■ **Information given**
Content starts
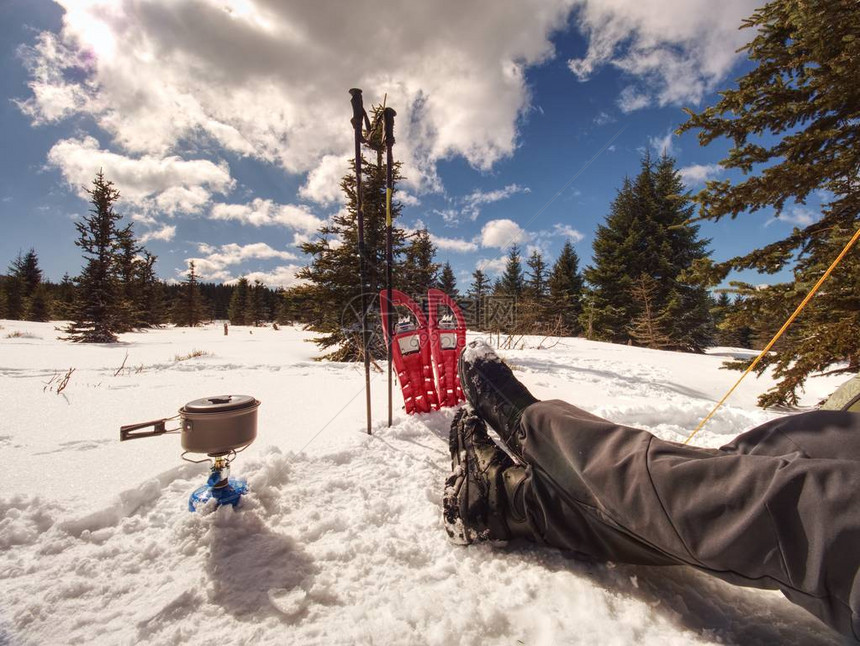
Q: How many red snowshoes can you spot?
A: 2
Content ends
Content starts
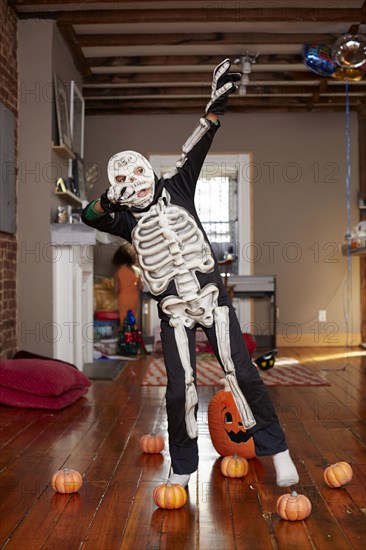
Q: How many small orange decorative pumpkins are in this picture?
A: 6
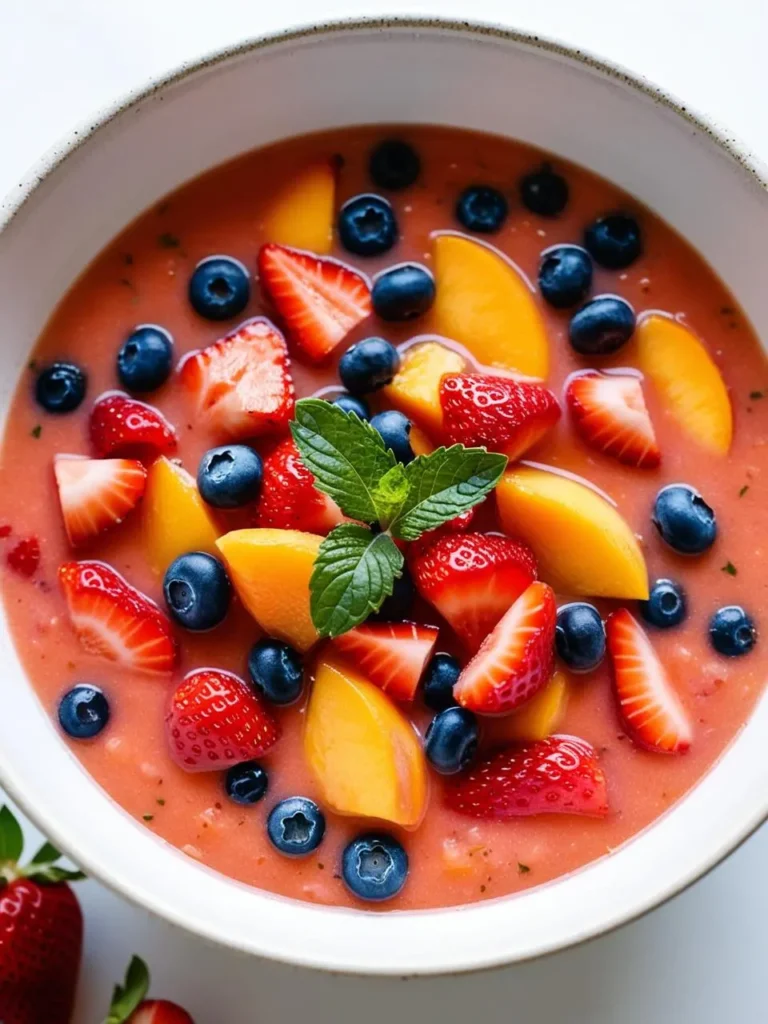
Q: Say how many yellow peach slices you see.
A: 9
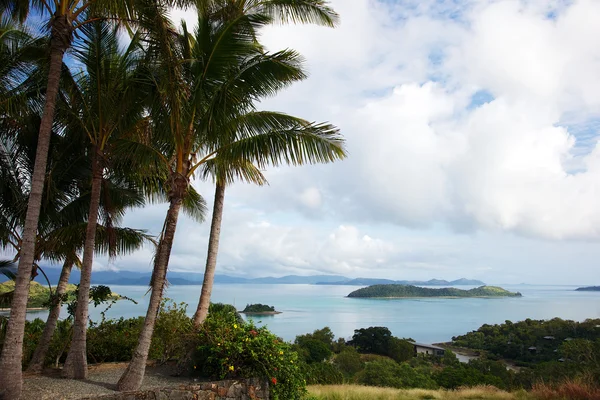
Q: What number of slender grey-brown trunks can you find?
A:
Content ends
■ **Description of the task**
Check each line of the entries above, and show every one holding the word "many".

■ **Written solution**
Q: How many red snowshoes can you spot?
Q: How many small orange decorative pumpkins are in this picture?
Q: Say how many yellow peach slices you see.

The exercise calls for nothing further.